About this exercise = Return all of the entries word for word, but omit the pictures they contain.
----------------------------------------
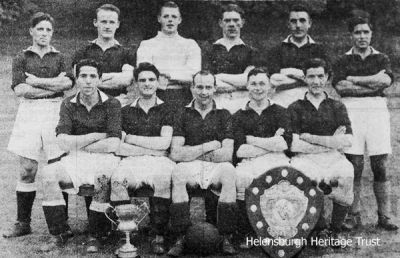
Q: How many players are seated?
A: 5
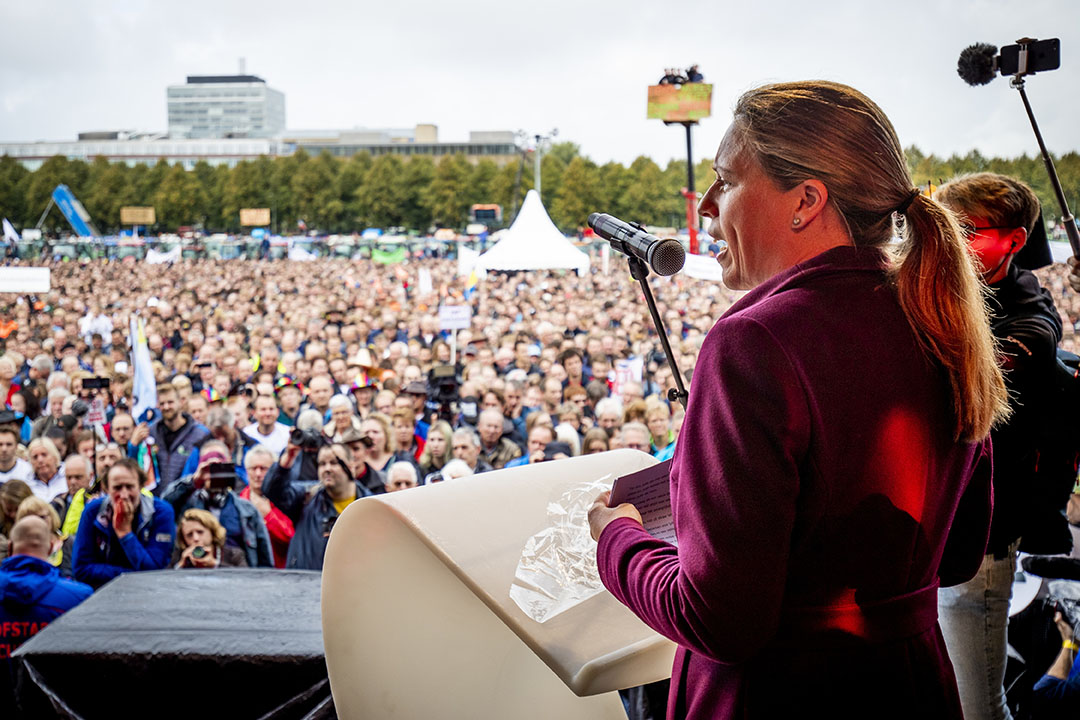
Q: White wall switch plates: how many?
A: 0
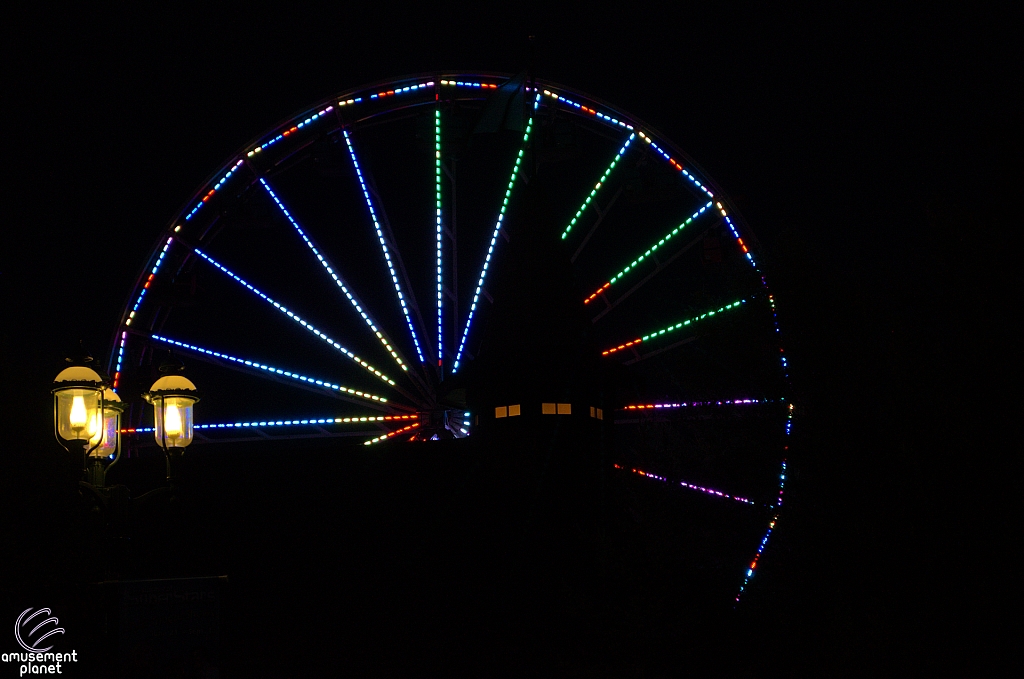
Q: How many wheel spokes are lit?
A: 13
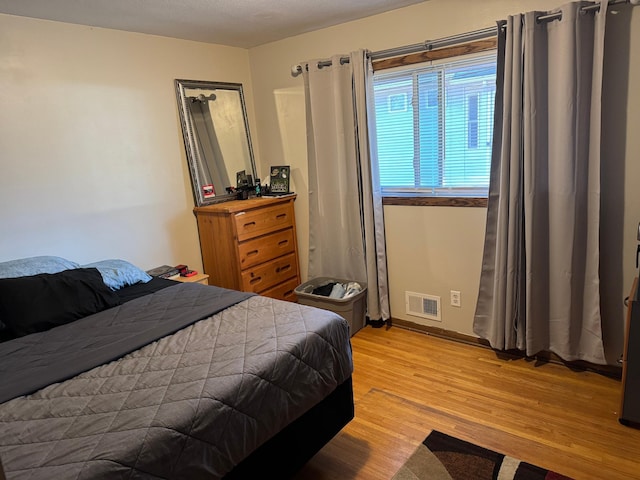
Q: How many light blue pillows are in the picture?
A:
----------------------------------------
Exercise answer =
Q: How many players are seated?
A: 5
Q: White wall switch plates: how many?
A: 0
Q: How many wheel spokes are lit?
A: 13
Q: How many light blue pillows are in the picture?
A:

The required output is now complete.